What you need to do: What you return must match the records word for word, except that pictures are dropped.

[Data to process Boundary: Start]

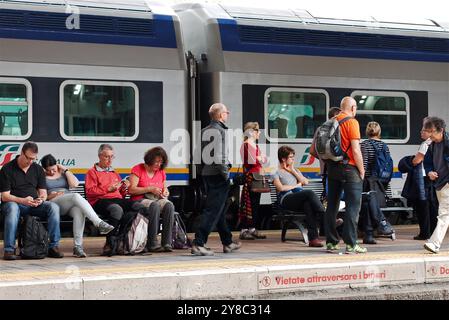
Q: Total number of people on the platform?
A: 12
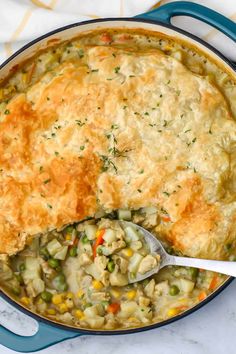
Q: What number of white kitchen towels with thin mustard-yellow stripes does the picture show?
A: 1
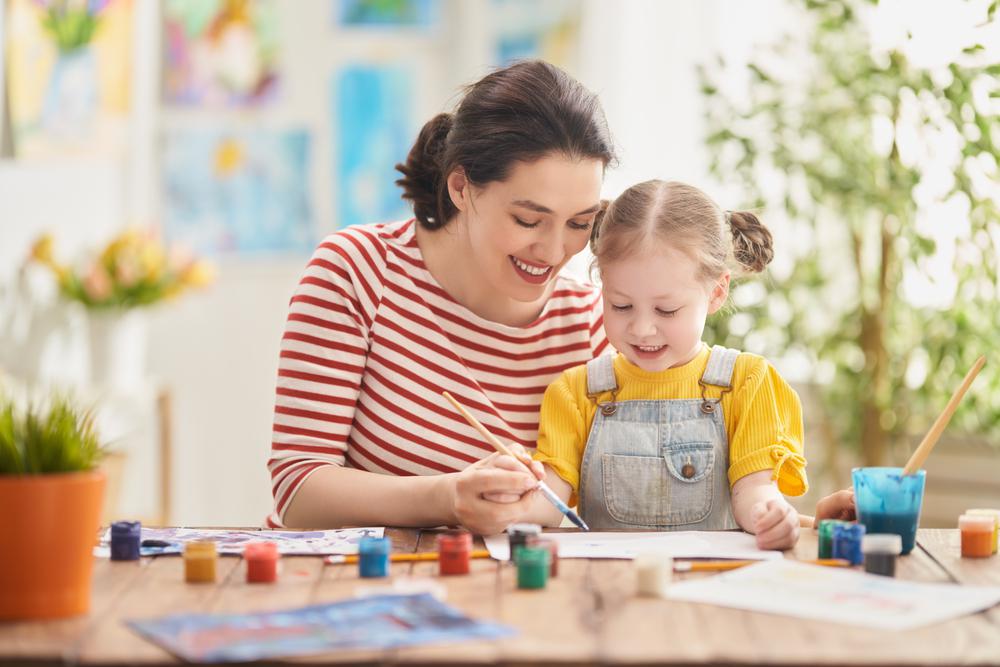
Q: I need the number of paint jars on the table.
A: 14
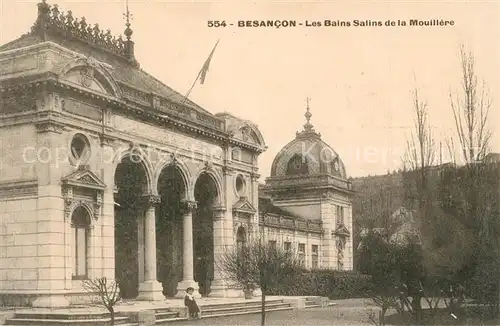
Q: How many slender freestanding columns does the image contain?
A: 2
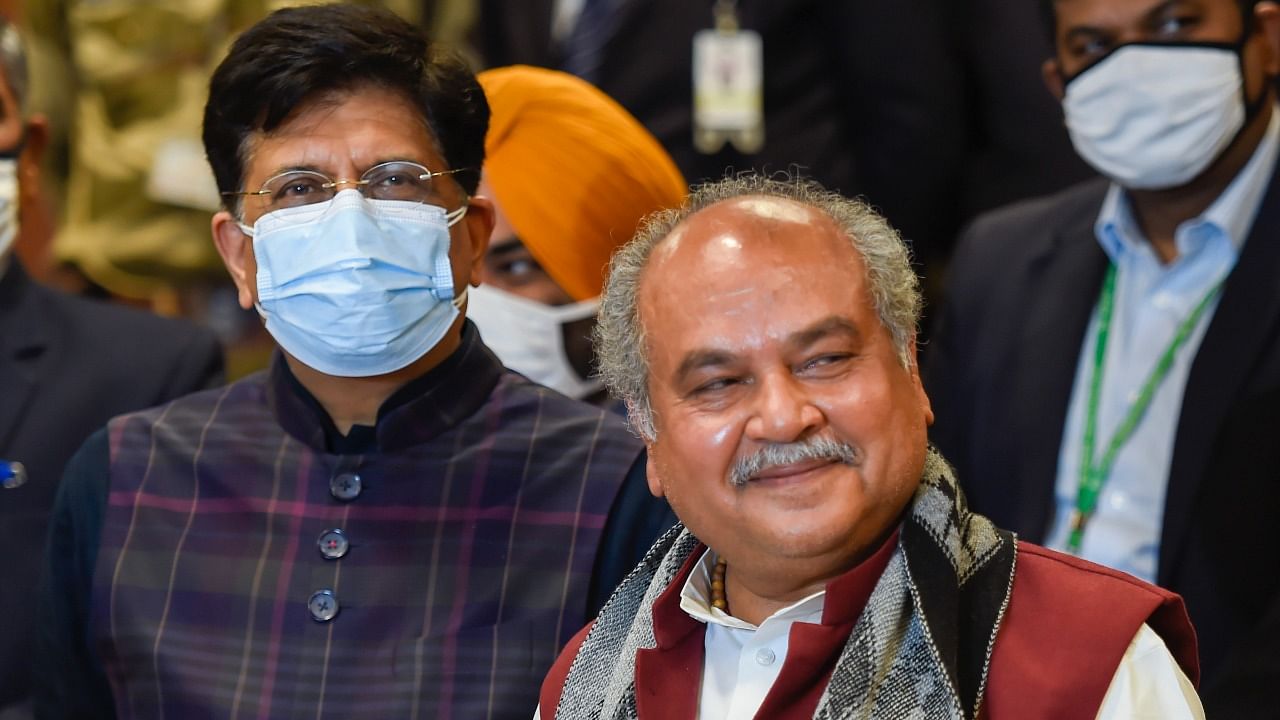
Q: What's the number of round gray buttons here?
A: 3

[Data to process Boundary: End]

Expected answer:
Q: Total number of people on the platform?
A: 12
Q: What number of white kitchen towels with thin mustard-yellow stripes does the picture show?
A: 1
Q: I need the number of paint jars on the table.
A: 14
Q: How many slender freestanding columns does the image contain?
A: 2
Q: What's the number of round gray buttons here?
A: 3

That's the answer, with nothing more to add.